INTERNATIONAL think tank Fitch Solutions said the Bangko Sentral ng Pilipinas (BSP) will have no choice but start signaling tighter rates later this year due to inflationary pressures.
In its research note published on Monday, Fitch Solutions—the research arm of the Fitch Group —said they maintain the forecast for the BSP to hike its policy rate by 75 basis points to 2.75 percent by end-2022.
Fitch Solutions expects a combination of rising inflationary pressures, continued economic recovery, and rising interest rates around the world to prompt the BSP to tighten its monetary policy over the coming months.
Just last week, the BSP moved to maintain all monetary policy levers but said its annual inflation forecasts now exceeds the ceiling of its 2 to 4 percent target range at 4.3 percent.
“Should the BSP stand pat as the rest of the central banks tighten monetary policy, a narrowing of real interest rate differentials could lead to hot money outflows and downside volatility for the peso, particularly given weakening risk sentiment globally,” Fitch Solutions said.

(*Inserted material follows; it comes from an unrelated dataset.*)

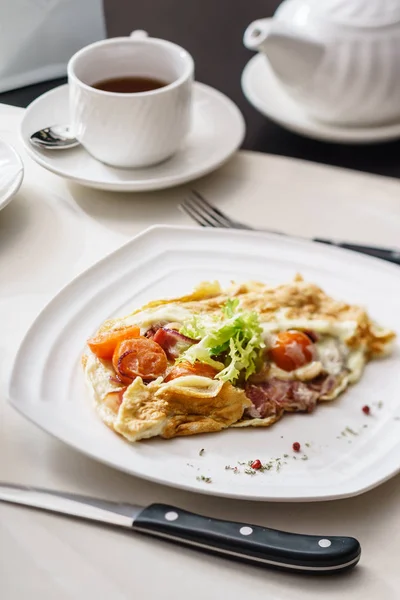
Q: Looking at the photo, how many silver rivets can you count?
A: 3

The global think tank said the ongoing economic recovery will likely provide the BSP with more room to normalize its monetary policy over the coming months.
Fitch Solutions also revised their average 2022 inflation forecast for the Philippines up to 4.5 percent, from 3.7 percent previously. This is slightly higher than the BSP’s revised average 2022 inflation forecast.
“We expect the disinflationary pattern to reverse quickly over the coming months as commodity prices have surged following the Russia-Ukraine war and deeper disruptions to global supply chains due to China’s zero-covid policy have pushed up logistics cost,” Fitch Solutions said.
“According to Bloomberg, congestion in the key Chinese ports of Shenzhen and Hong Kong has risen to the highest level in five months due to Covid-19 lockdowns, while the queue of ships is also growing at Shanghai. Furthermore, a release of pent-up demand in the Philippines following continued easing of Covid-19 restrictions and still-negative real interest rates will also feed into higher price pressures over the coming quarters,” it added.
The BSP is expected to hold its next monetary policy meeting on May 19.